#### Material supplied
.....

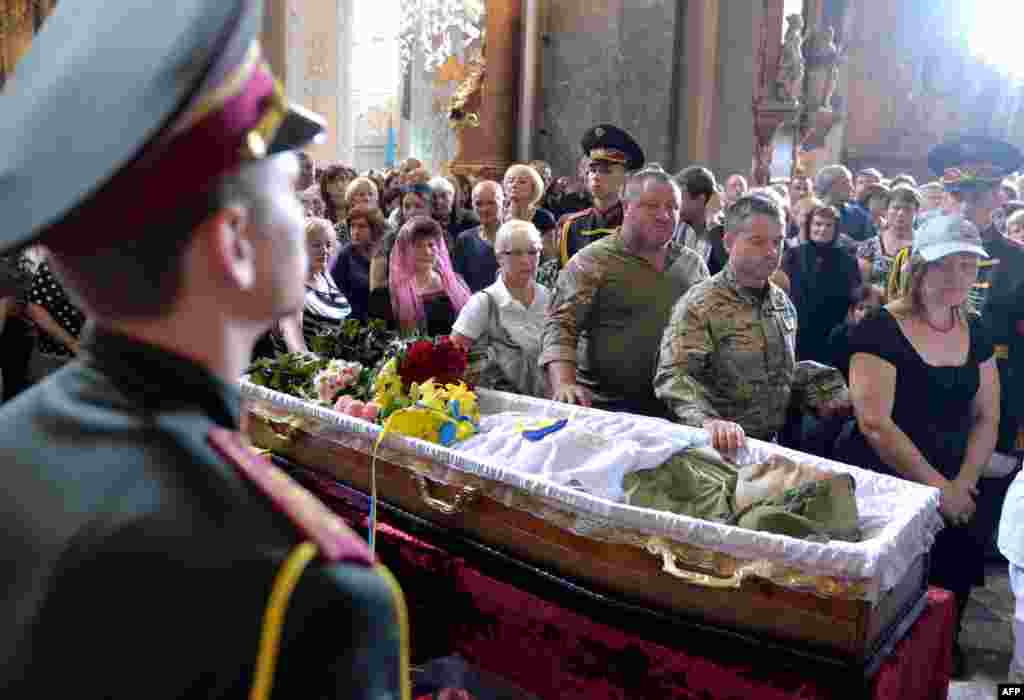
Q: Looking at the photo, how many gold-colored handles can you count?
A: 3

.....

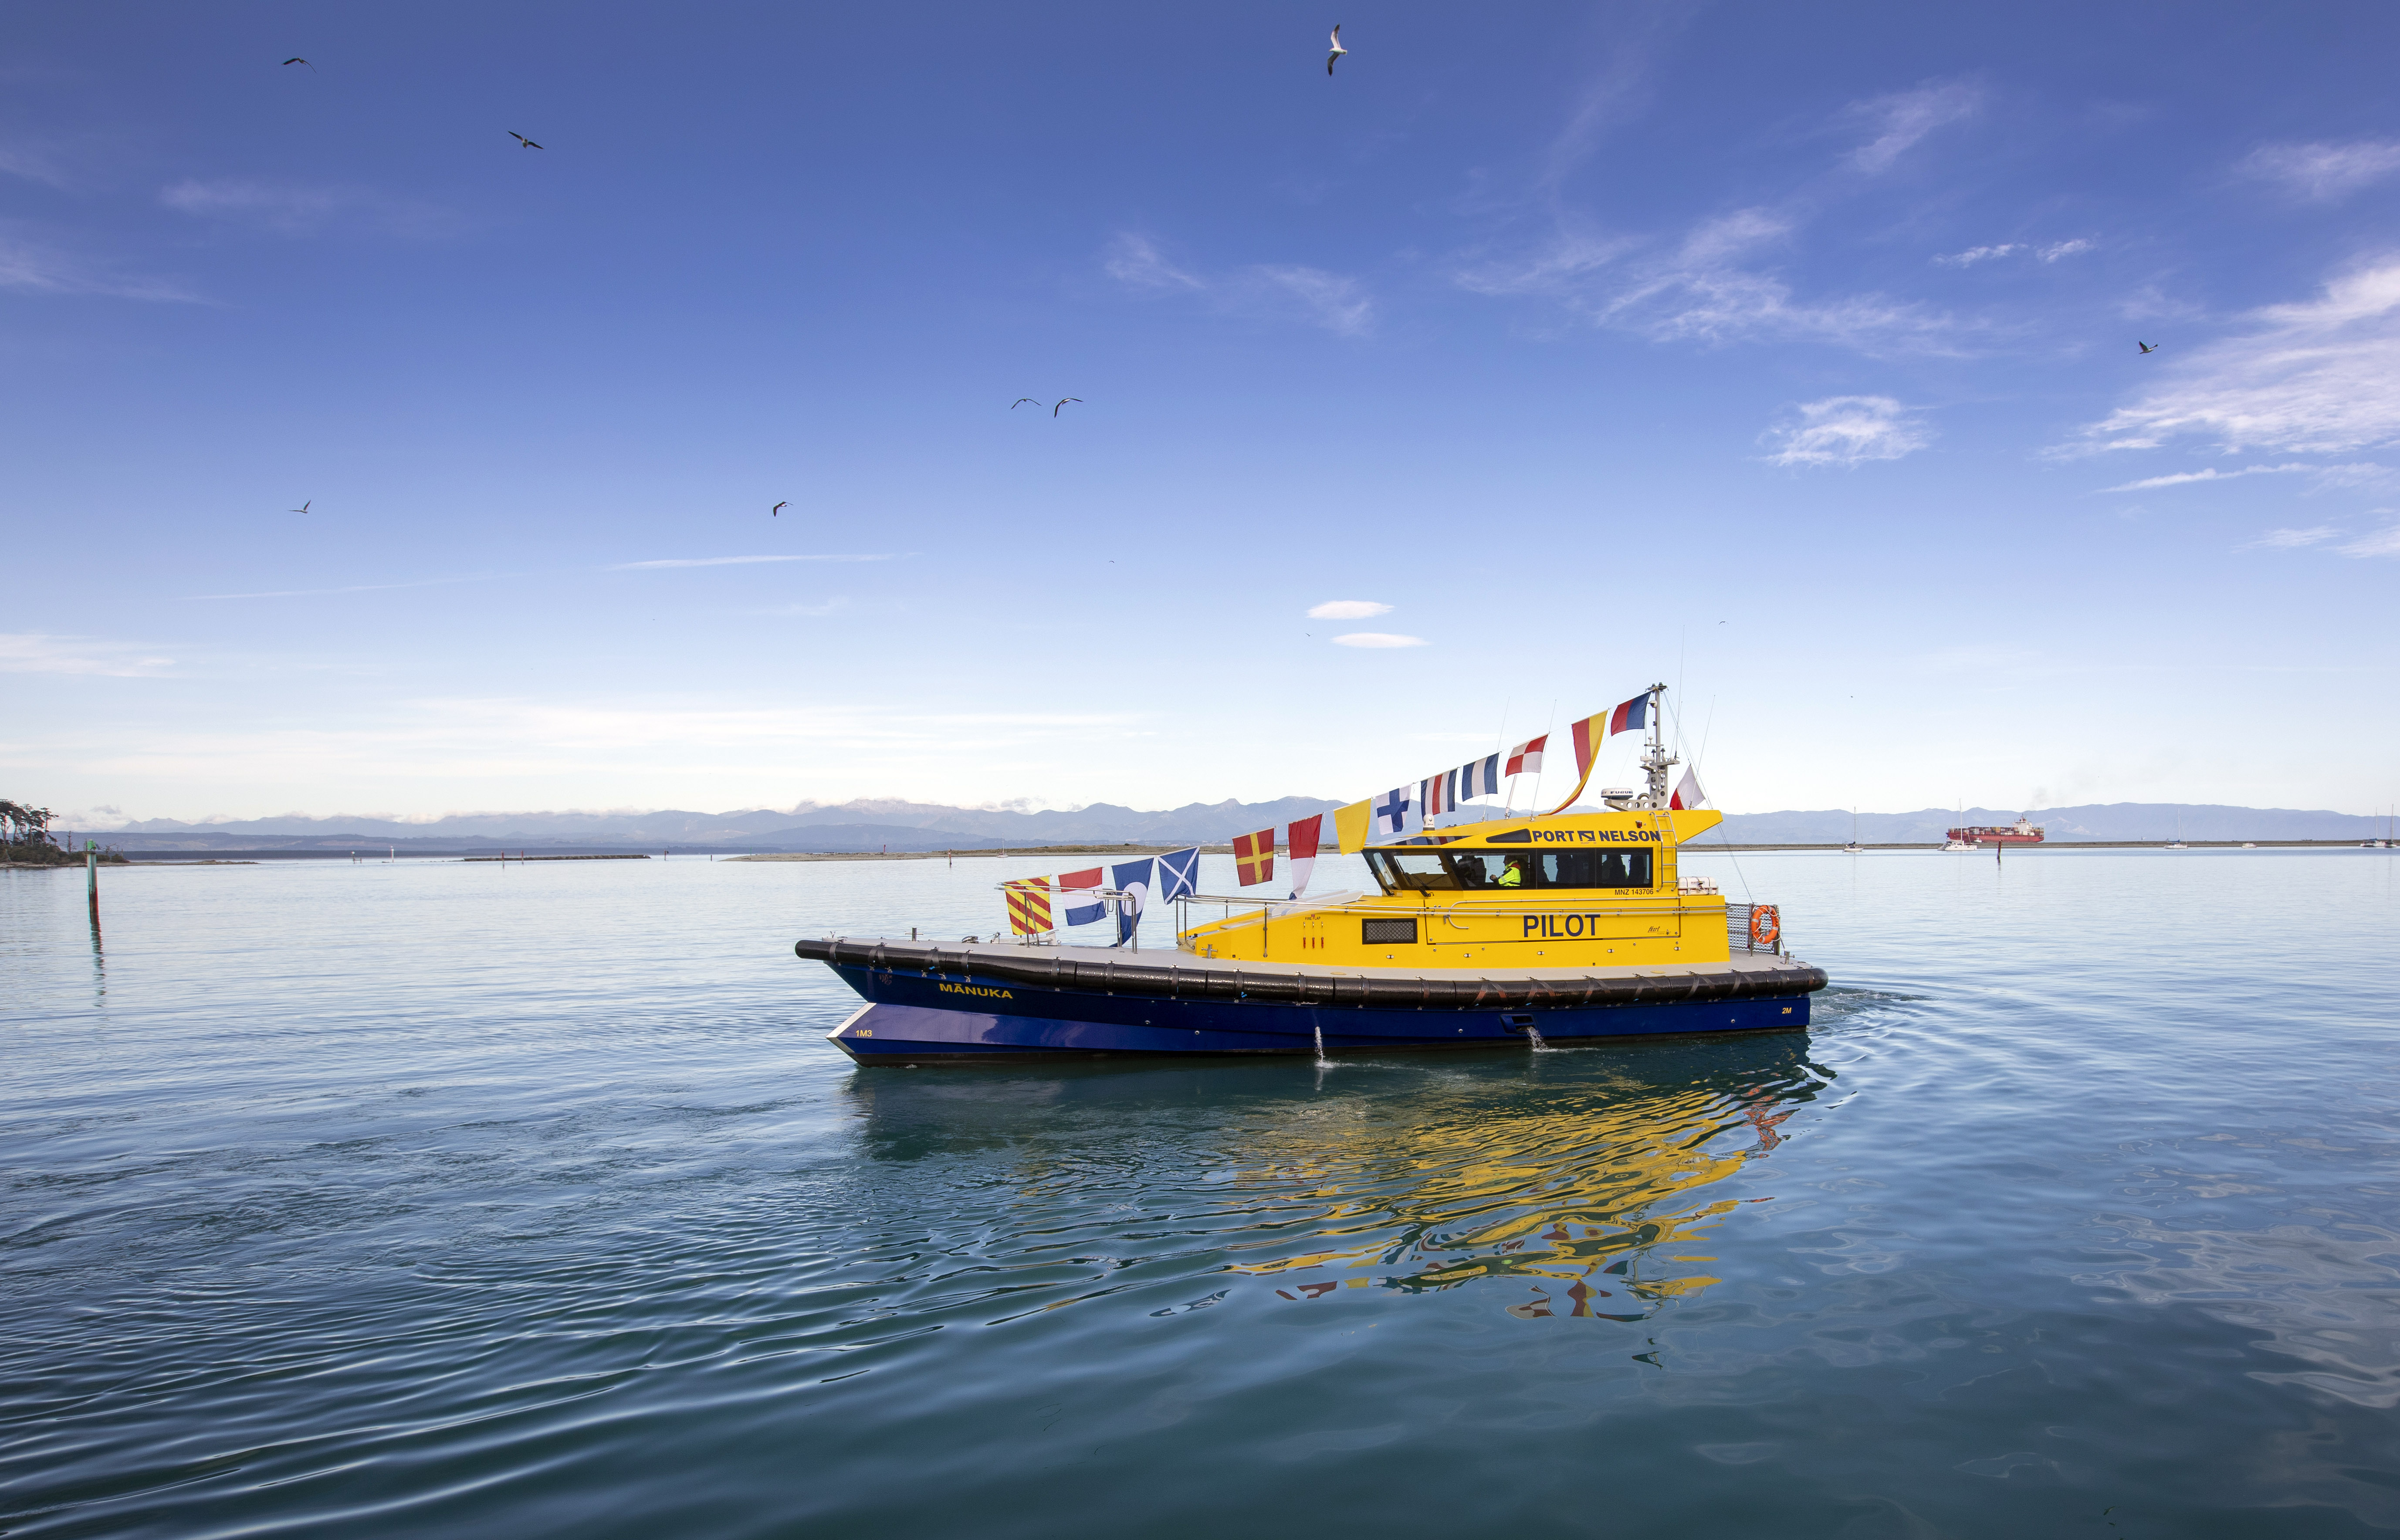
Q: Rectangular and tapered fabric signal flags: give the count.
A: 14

.....

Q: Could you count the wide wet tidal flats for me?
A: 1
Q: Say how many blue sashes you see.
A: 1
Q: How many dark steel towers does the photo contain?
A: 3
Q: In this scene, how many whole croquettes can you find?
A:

.....

#### Instructions to follow
In the listing above, find each line containing "photo" and copy it.

#### Exercise output
Q: Looking at the photo, how many gold-colored handles can you count?
Q: How many dark steel towers does the photo contain?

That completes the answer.